Relocation is addressed by Florida Statute 61.13001. Per statute, “ ‘Relocation’ means a change in the location of the principal residence of a parent or other person from his or her principal place of residence at the time of the last order establishing or modifying time-sharing, or at the time of filing the pending action to establish or modify time-sharing. The change of location must be at least 50 miles from that residence, and for at least 60 consecutive days not including a temporary absence from the principal residence for purposes of vacation, education, or the provision of health care for the child.” The parent seeking relocation has the burden of proving that the relocation is in the best interest of the children. The court will consider many factors, including the reason for the move, the effect the move will have on the time-sharing of the other parent, relevant economic considerations, and many other factors.

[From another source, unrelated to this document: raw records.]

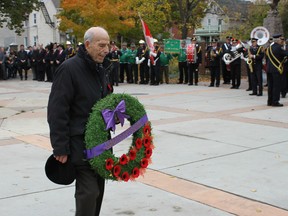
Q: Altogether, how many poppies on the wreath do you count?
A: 11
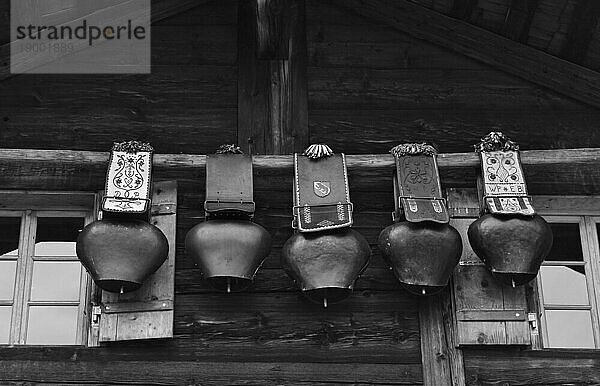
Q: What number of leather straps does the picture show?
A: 5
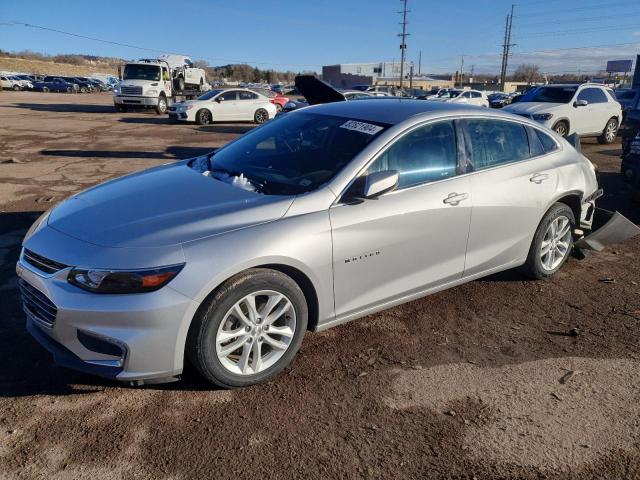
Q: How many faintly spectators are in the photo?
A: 0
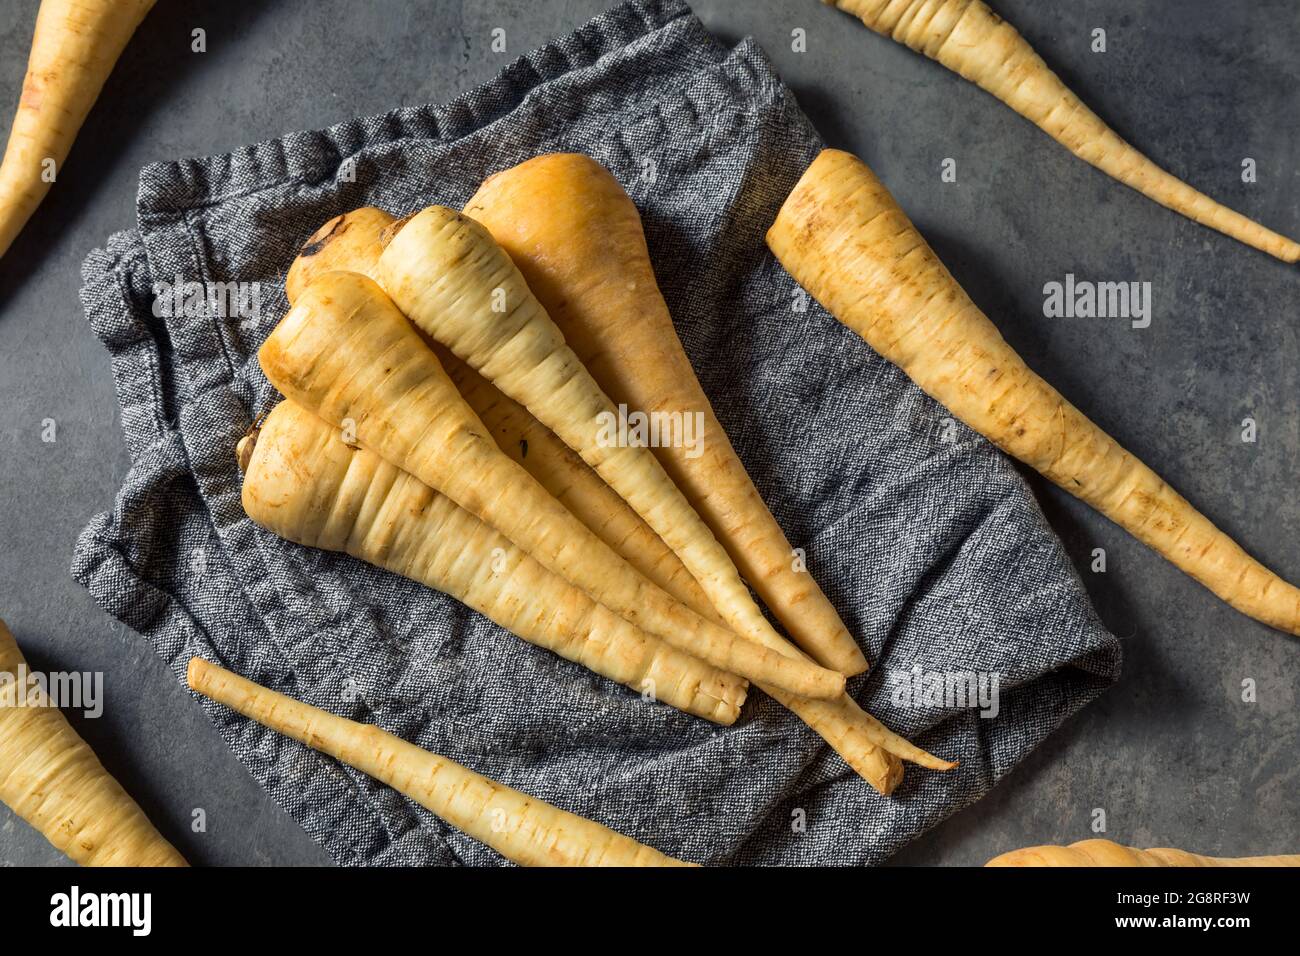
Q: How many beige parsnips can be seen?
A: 11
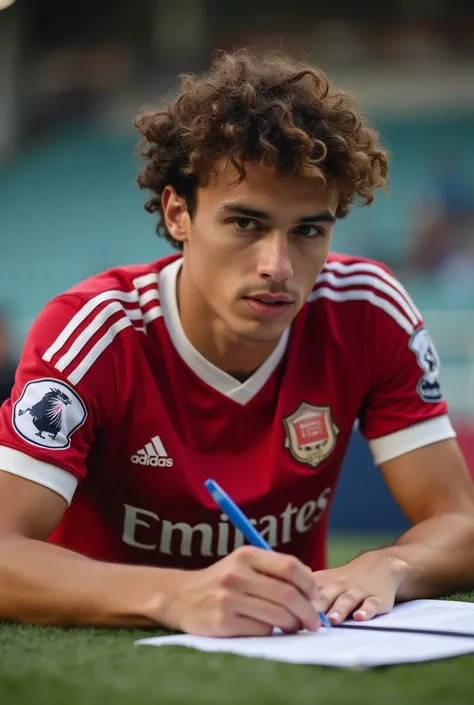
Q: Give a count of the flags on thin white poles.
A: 0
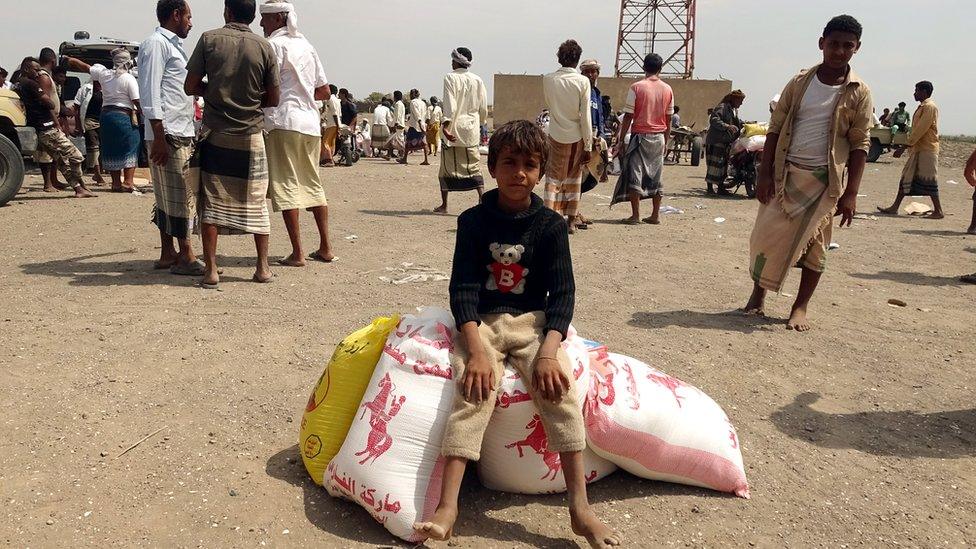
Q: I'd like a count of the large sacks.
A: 4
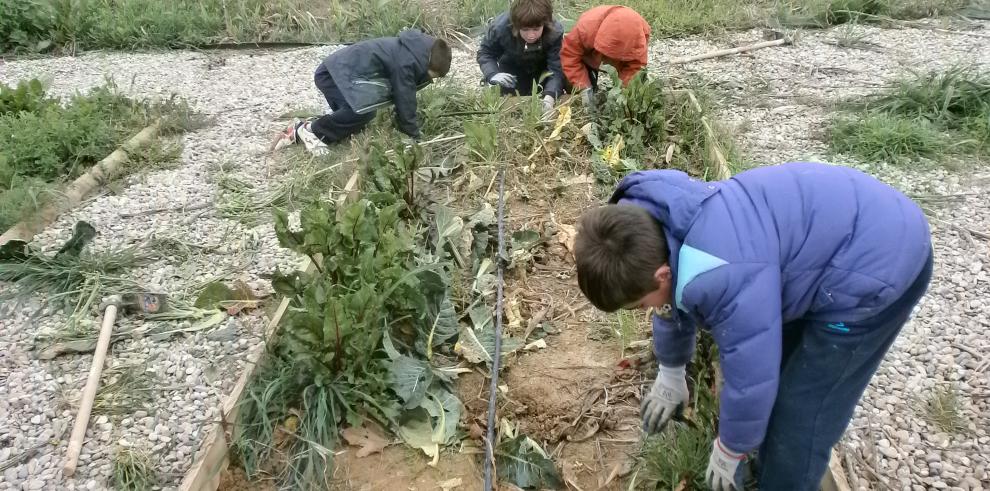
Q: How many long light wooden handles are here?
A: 2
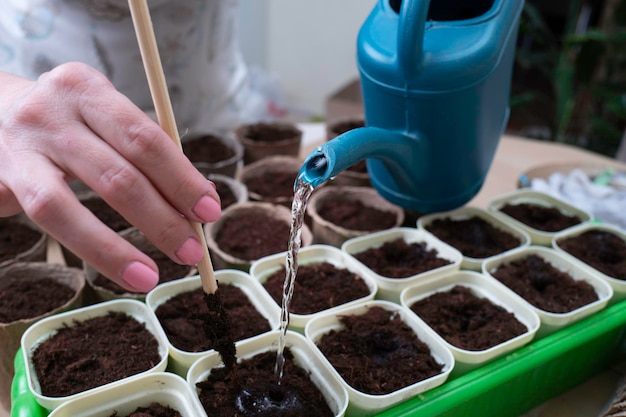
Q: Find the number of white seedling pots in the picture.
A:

The relocation statute applies where cases have already been filed, but not pre-filing. For example, Florida appellate courts have found that where a mother has moved out of the State prior to a Petition for Dissolution of Marriage being filed and served in a divorce case, the mother was free to move with the children without getting approval from the court. In cases where the relocation statute should apply, but the move is less than 50 miles, there may be other grounds for objecting to the move. At the Law Office of David M. Goldman, PLLC, we have experienced family lawyers that can help protect your rights as a parent. Call today for a free consultation.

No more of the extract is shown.